** Your goal **
Your reply should reproduce all the data below exactly while excluding the pictures.

** Data **
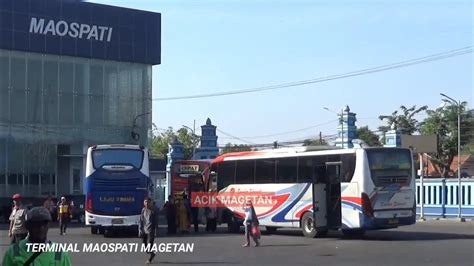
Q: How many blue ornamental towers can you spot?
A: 4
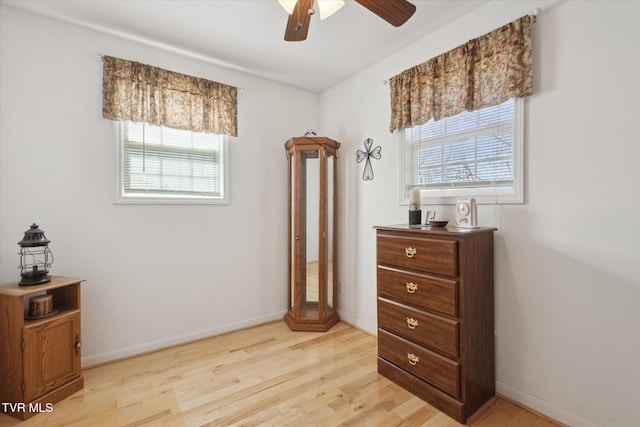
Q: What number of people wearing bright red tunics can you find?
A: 0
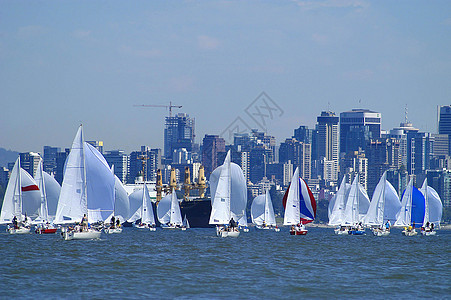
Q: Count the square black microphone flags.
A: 0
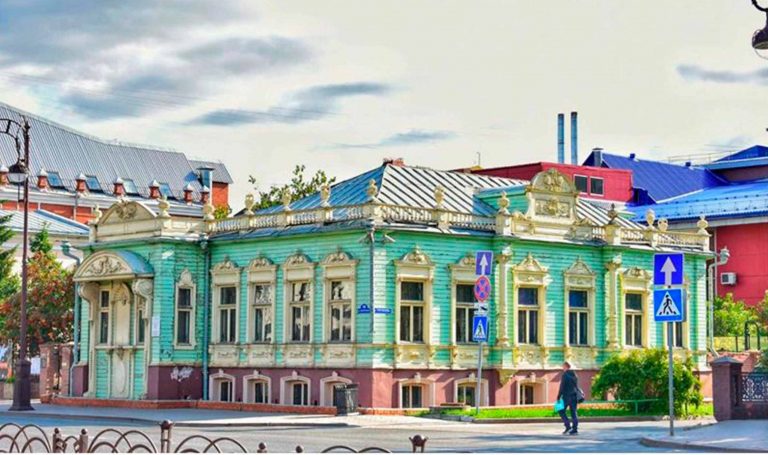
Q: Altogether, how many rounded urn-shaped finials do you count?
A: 13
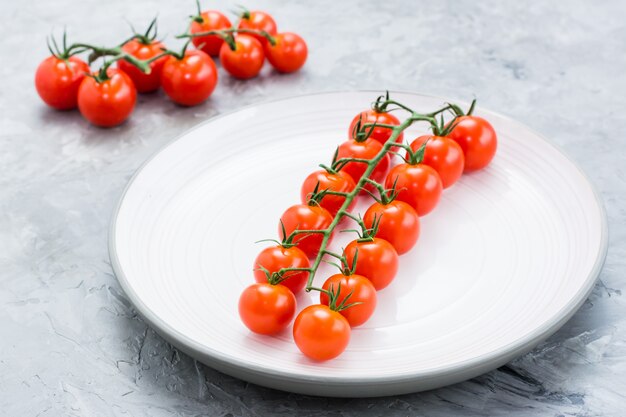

** Answer to this problem **
Q: How many blue ornamental towers can you spot?
A: 4
Q: What number of people wearing bright red tunics can you find?
A: 0
Q: Count the square black microphone flags.
A: 0
Q: Altogether, how many rounded urn-shaped finials do you count?
A: 13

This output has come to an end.